# [DESCRIPTION OF THE TASK]
Beginning with the line that contains "Q: Number of" and ending with the last line of the records, write out each line exactly and omit the pictures.

──────── RECORDED DATA

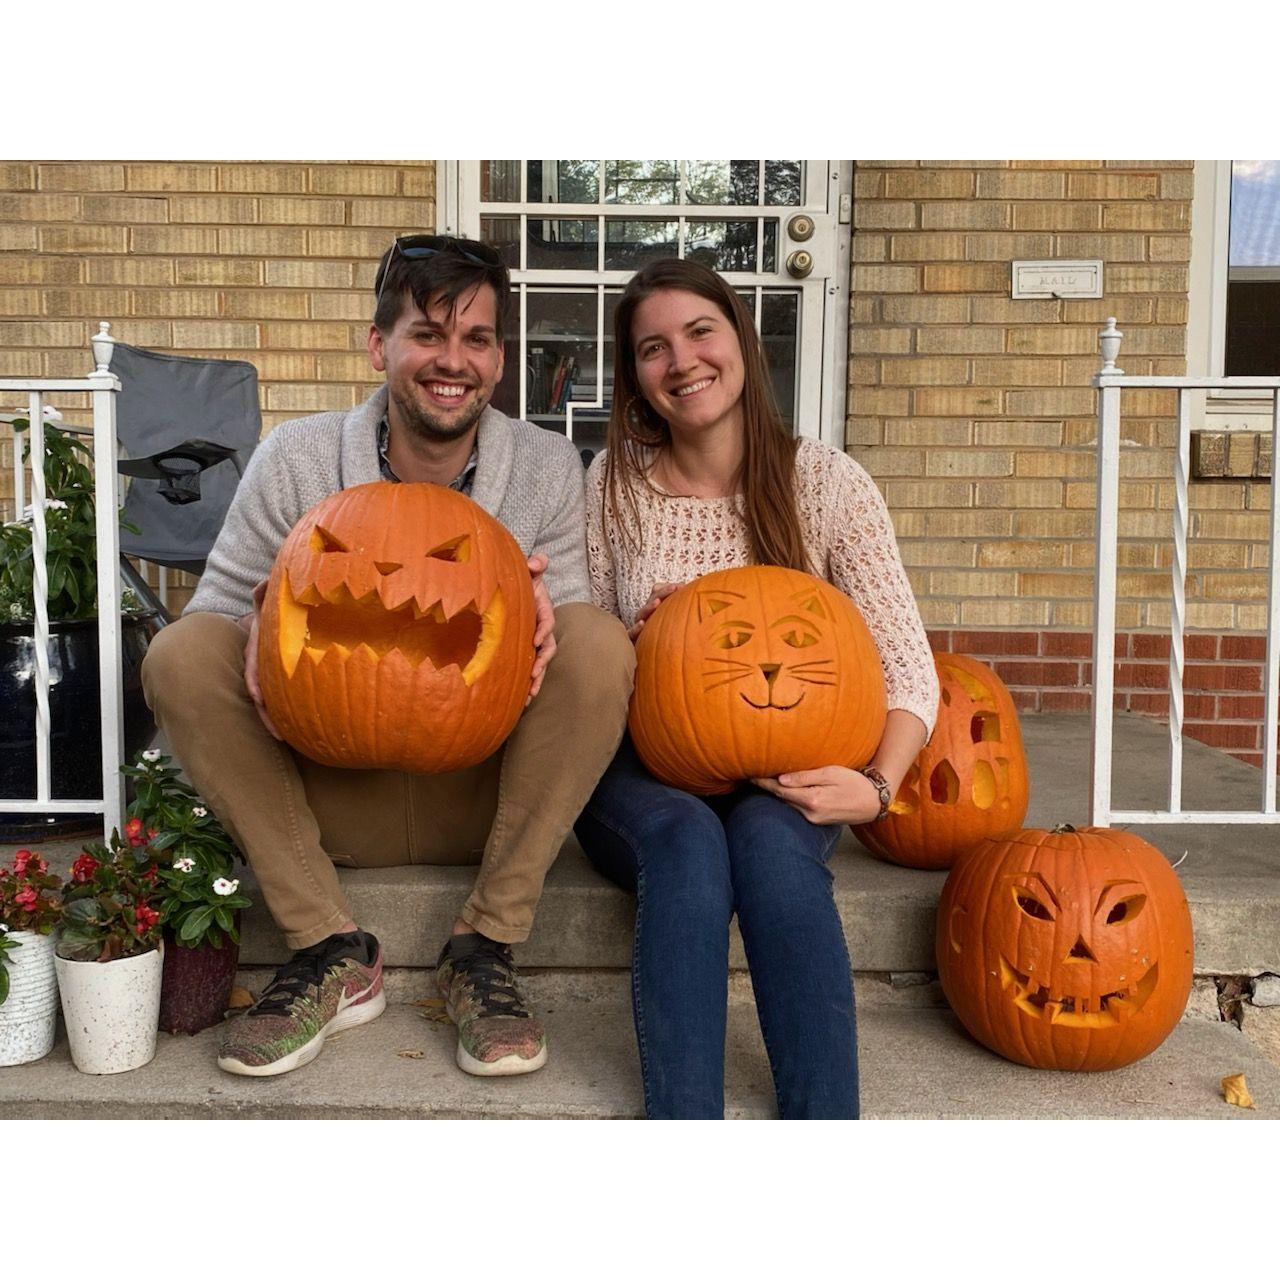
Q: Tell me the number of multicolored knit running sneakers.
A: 2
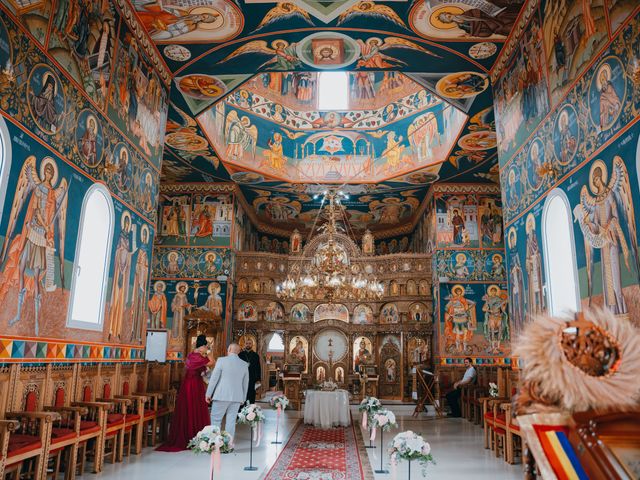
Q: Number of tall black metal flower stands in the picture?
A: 6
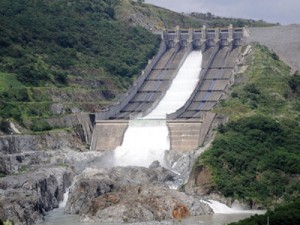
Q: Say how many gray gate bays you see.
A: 6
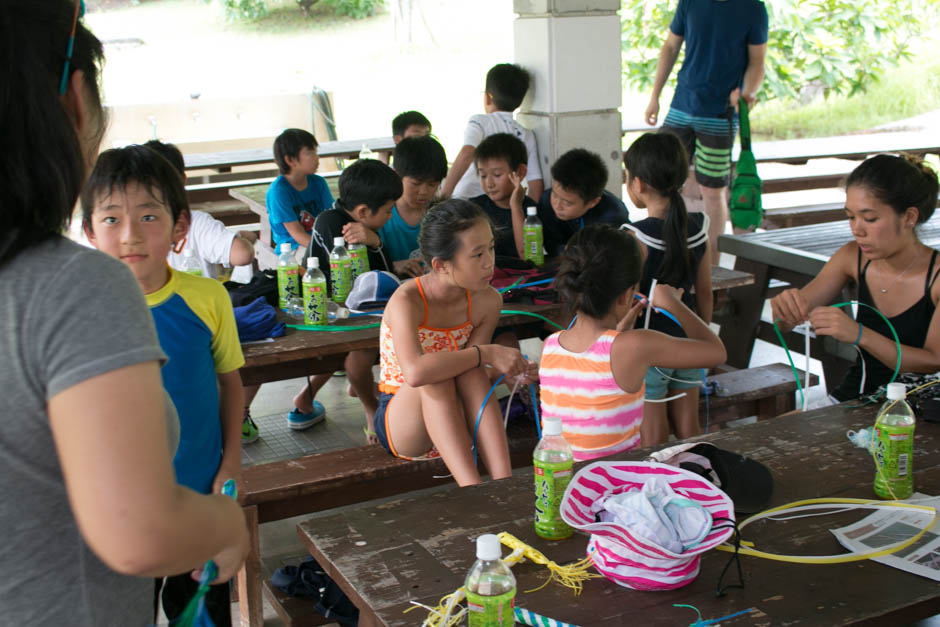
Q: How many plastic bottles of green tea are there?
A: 9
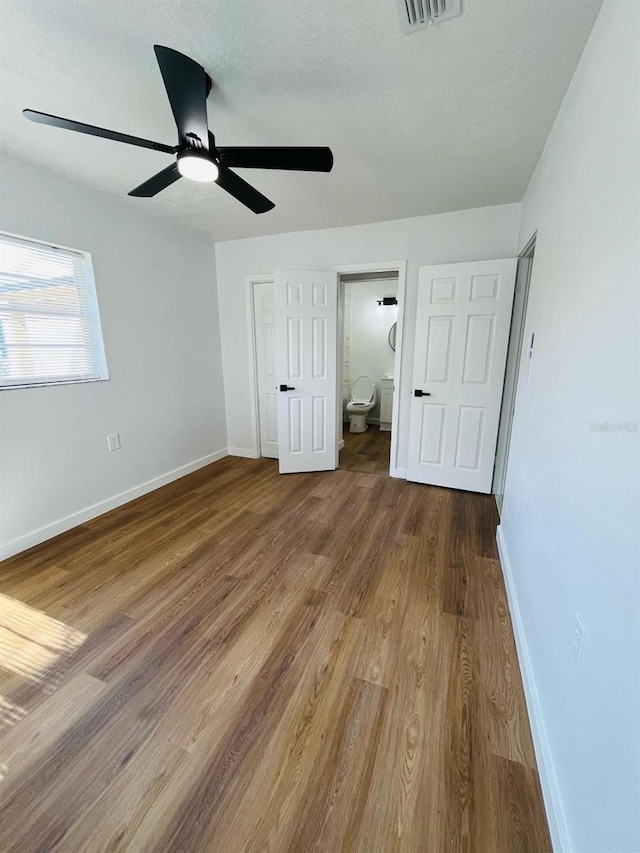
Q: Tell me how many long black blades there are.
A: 5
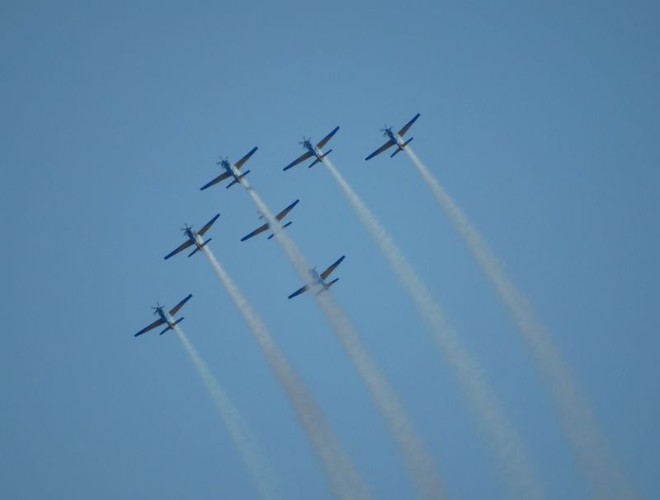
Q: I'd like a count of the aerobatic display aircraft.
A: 7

────────────────

# [RESPONSE FOR THIS EXERCISE]
Q: Number of tall black metal flower stands in the picture?
A: 6
Q: Say how many gray gate bays you see.
A: 6
Q: How many plastic bottles of green tea are there?
A: 9
Q: Tell me how many long black blades there are.
A: 5
Q: I'd like a count of the aerobatic display aircraft.
A: 7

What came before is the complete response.